Il était bien d’usage d’user de la flatterie,
Et même savoir faire preuve de belle flagornerie.
Voyant faire les chiens qui lui tendaient la patte
Et le lion de les prendre, il en semblait content,
Il se dit c’est ainsi qu’il faut que je le flatte
A moi rien d’impossible, je peux en faire autant.
Notre bel animal se fendit dans la troupe,
Pour approcher le lion, se placer sous sa coupe.
Et pour se rendre aimable et plus cher au grand lion,
Il le caressa et se fit tout mignon.
Mais ses griffes acérées percèrent la tendre chair,
Du grand lion courroucé qui lui fit payer cher,
Ce geste outrancier qui ne convenait guère,
A ce renard rusé ennemi de naguère.
Il n’est pas nécessaire de forcer le talent,
Jamais un lourdaud ne passera pour galant.
Explication de texte
Non, il n’y en aura pas.
Aucune.
Mais je suis bon. Alors je vais vous donner de quoi méditer pour ce vendredi. Une phrase d’Hegel :
“La Fable est comme une énigme qui serait toujours accompagné de sa solution”.
Voilà.
Et pour ce week end, je prépare des kleenex.
Alex, qui n’aime pas du tout les explications de texte et qui ne donne aucun cours particulier.
(Sauf si j’ai la photo, vous pouvez me la faire parvenir à l’adresse mail ci-contre, et on verra si on peut s’arranger…)
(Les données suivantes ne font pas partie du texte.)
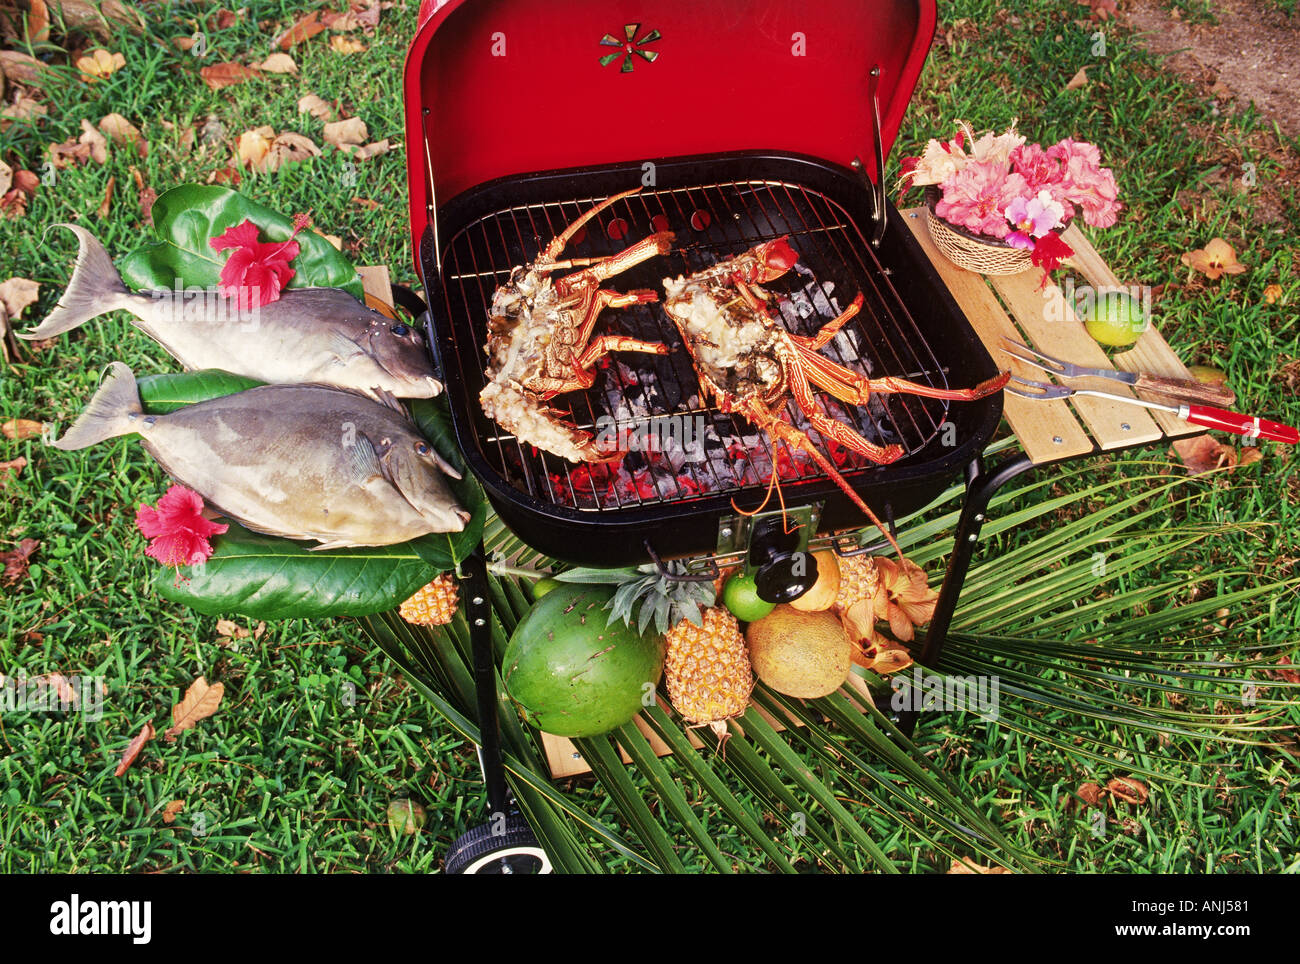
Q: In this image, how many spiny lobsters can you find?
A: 2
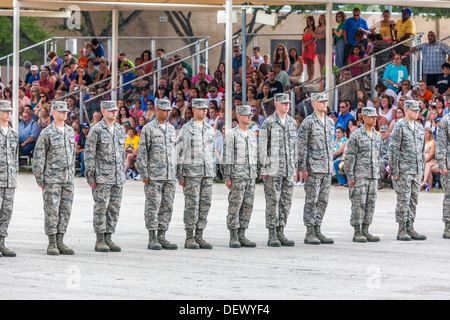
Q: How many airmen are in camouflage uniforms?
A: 11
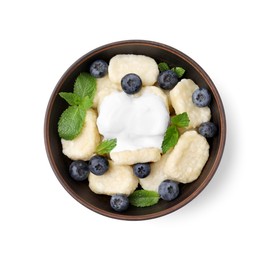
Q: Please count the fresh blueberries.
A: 10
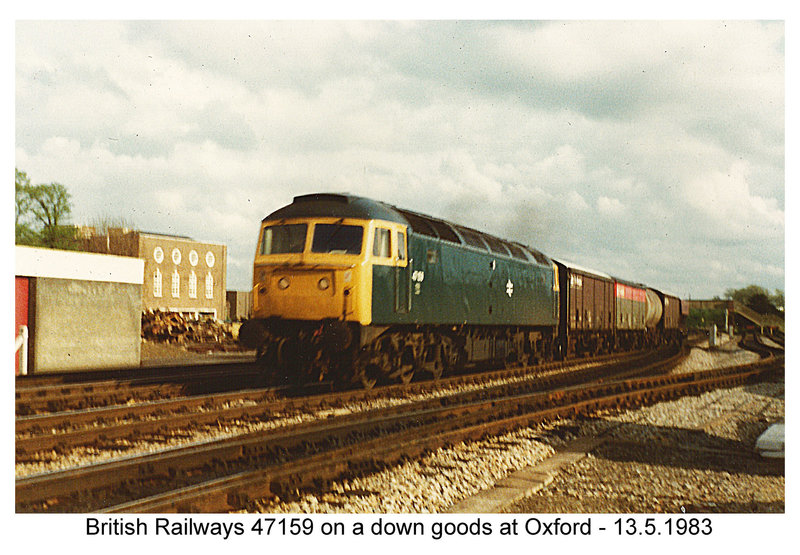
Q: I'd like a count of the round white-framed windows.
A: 4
Les Brebis voulant changer de roi
Des brebis se lassant de leur gouvernement,
Se rassemblèrent pour mettre un terme à leur tourment.
Ce Colley nous ennuie, nous voulons en changer,
Ainsi se plaignirent les brebis à leur Berger.
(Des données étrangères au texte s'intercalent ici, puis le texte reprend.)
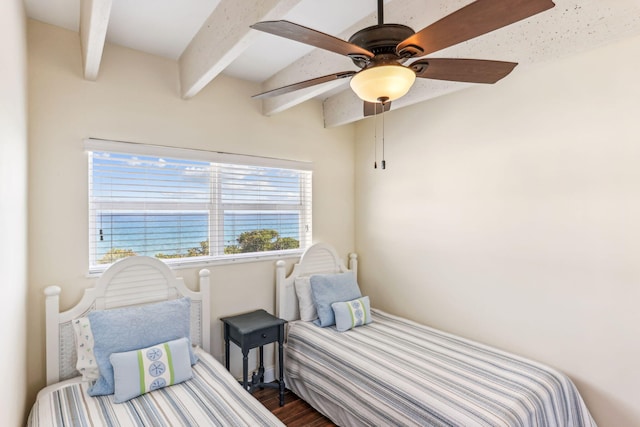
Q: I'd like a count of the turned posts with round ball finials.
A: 4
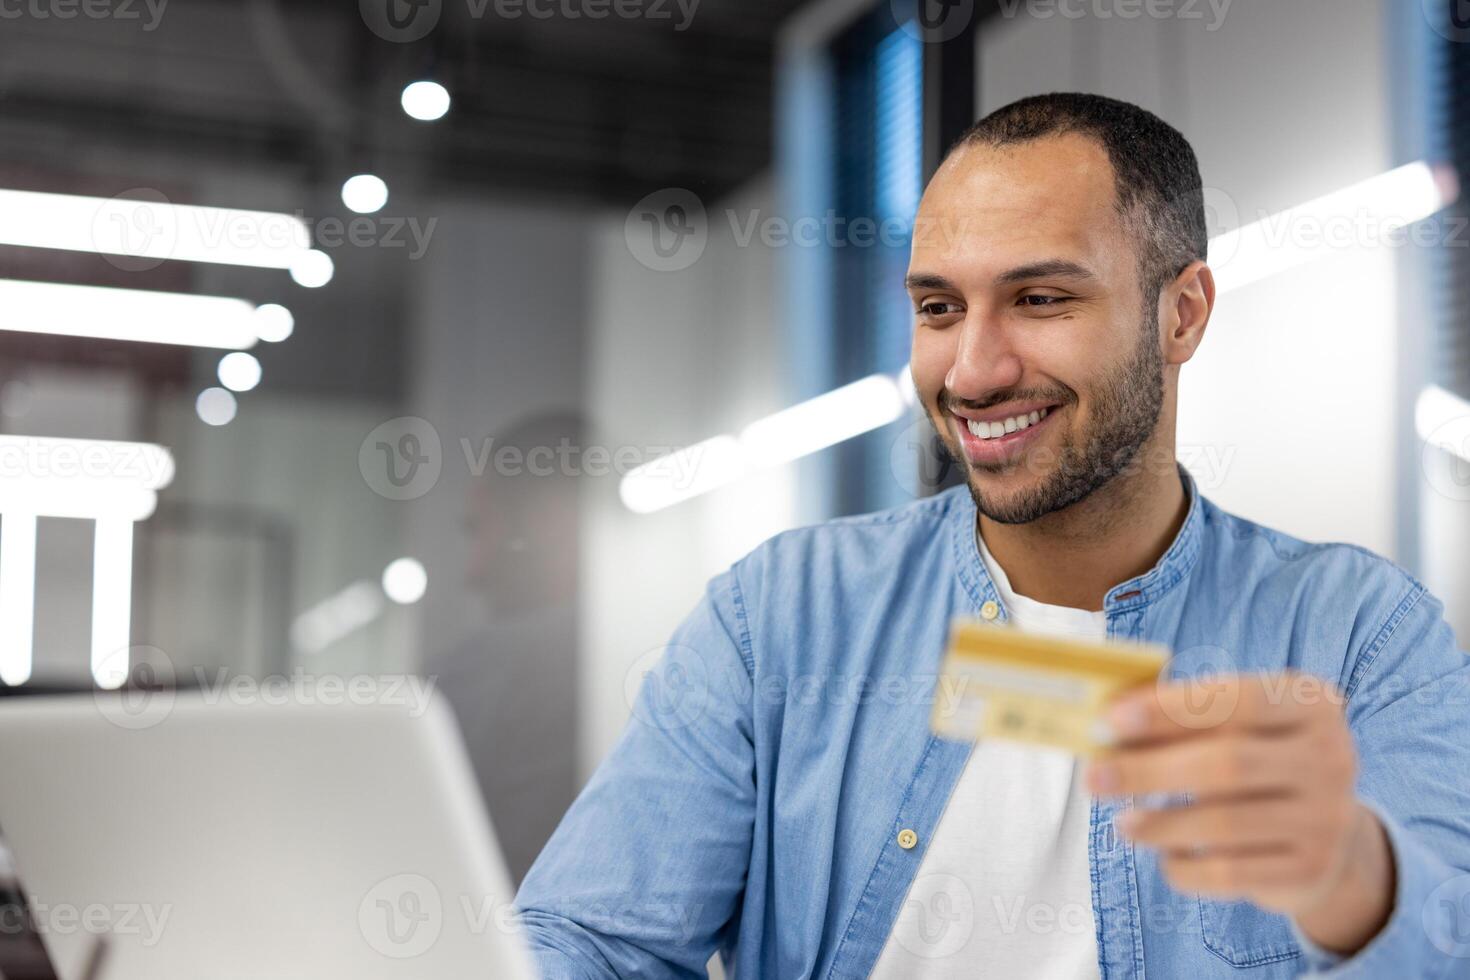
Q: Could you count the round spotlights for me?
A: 7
Le rusé Renard accéda à cette requête
Et plaça un Komondor à leur tête.
Cet animal a la prestance impressionnante
Eut tôt fait de gérer nos brebis arrogantes
Il en est parmi nous qui s’arrêteraient là,
Mais ce serait mal connaître ce troupeau là.
Ce Komondor était dur autant qu’efficace,
Mais la gent moutonne reste peu perspicace.
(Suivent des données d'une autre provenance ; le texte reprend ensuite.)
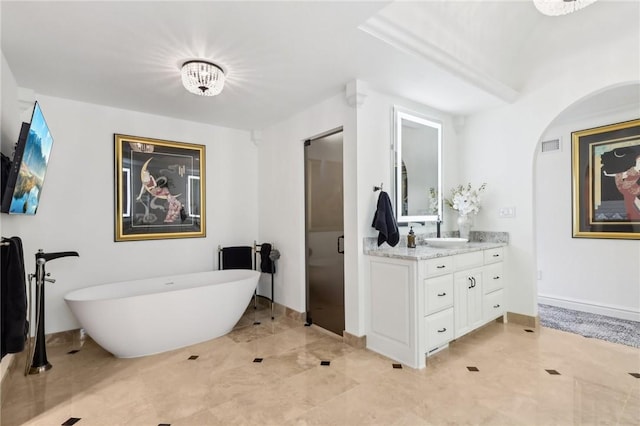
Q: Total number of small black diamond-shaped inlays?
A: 12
Elles reprirent la clameur auprès de leur berger
Lui promettant cette fois de bien s’en arranger
Donnez nous dit ce peuple un roi qui soit plus doux.
Notre rusé renard leur concède le loup :
Qui les croque, qui les tue, les gobe à son plaisir
Nos brebis affolées ne peuvent que se plaindre
Et Renard de leur dire : Eh quoi ! Votre désir
A ses ordres devrait-il forcément nous astreindre ?
Vous auriez du garder votre gouvernement
Mais ne l’ayant pas fait, il vous devait suffire
De garder le chien et obéir gentiment ;
Prenez celui-ci, de peur d’en avoir un pire!